Called Belenos by the Romans, was the Celtic God of the Sun, representing
the curative powers of the Sun's heat. His festival of Beltane, when
bonfires were lit to welcome in the Summer and encourage the Sun's warmth,
was held on May 1st, and is remembered in today's May Day festivities.
His symbols were the horse (as shown, for example, by the clay horse figurine
offerings at Beli's Sainte-Sabine shrine in Burgundy), and also the Wheel
(as illustrated on the famous Gundestrup Cauldron). Perhaps, like Apollo,
whom he became identified with, Beli was thought to ride the Sun across
the sky in a horse-drawn chariot. Indeed, a Celtic model horse and
wagon, carrying a gilded sun-disc, has been found at Trundholm in Denmark.
Sometimes he is illustrated riding a single horse, throuwing thunder-bolts
(hence an occasional idenification with Jupiter) and using his symbolic
radiating wheel as a sheild, as he tramples the chthonic forces of a snake-limbed
giant.
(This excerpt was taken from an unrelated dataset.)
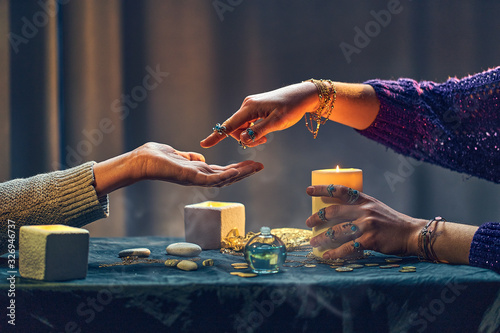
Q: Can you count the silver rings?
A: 9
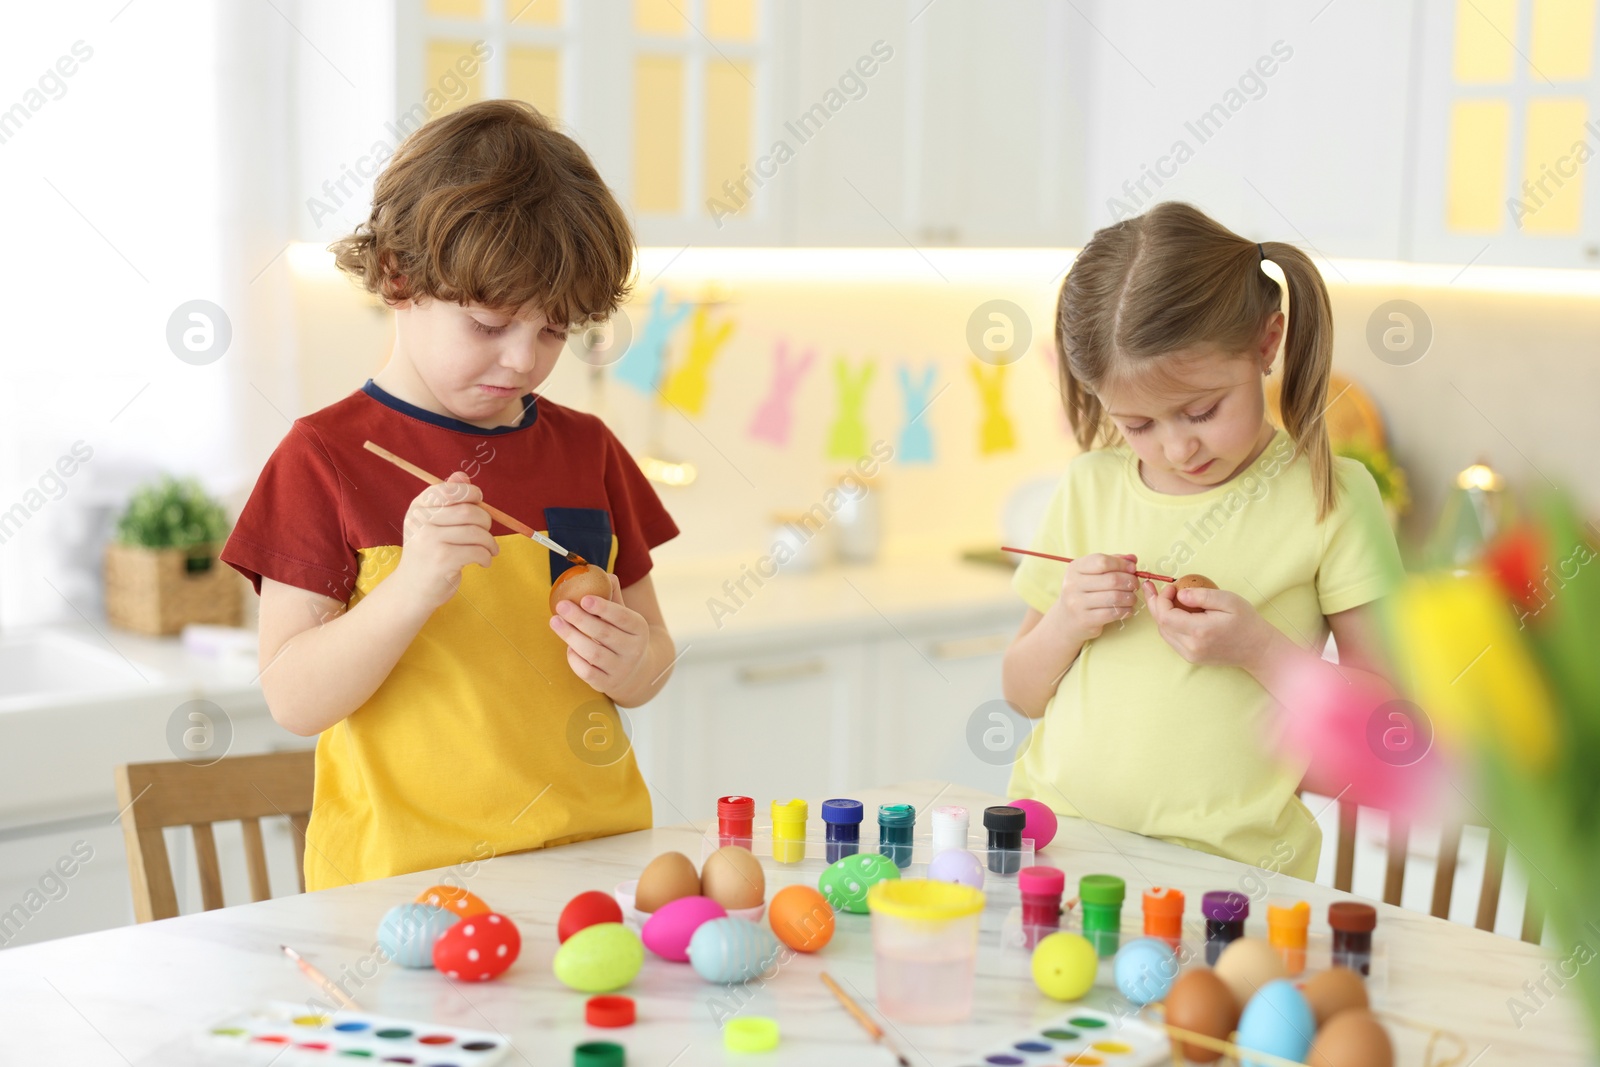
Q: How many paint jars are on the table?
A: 12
This personification is similar to the classic depiction of
the Archangel St. Michael defeating the Devil. Sacred pagan hills
associated with Beli, are thought to have had their dedications transferred
to this saint (or sometimes St. George) by the early Christians.
Well known examples include St. Michael's Mount (Cornwall) and the churches
of St. Michael on Brent Tor (Devon), and Burrow Mump and Glastonbury Tor
(Somerset): All on a supposed ley line that faces the Rising Sun at Beltane.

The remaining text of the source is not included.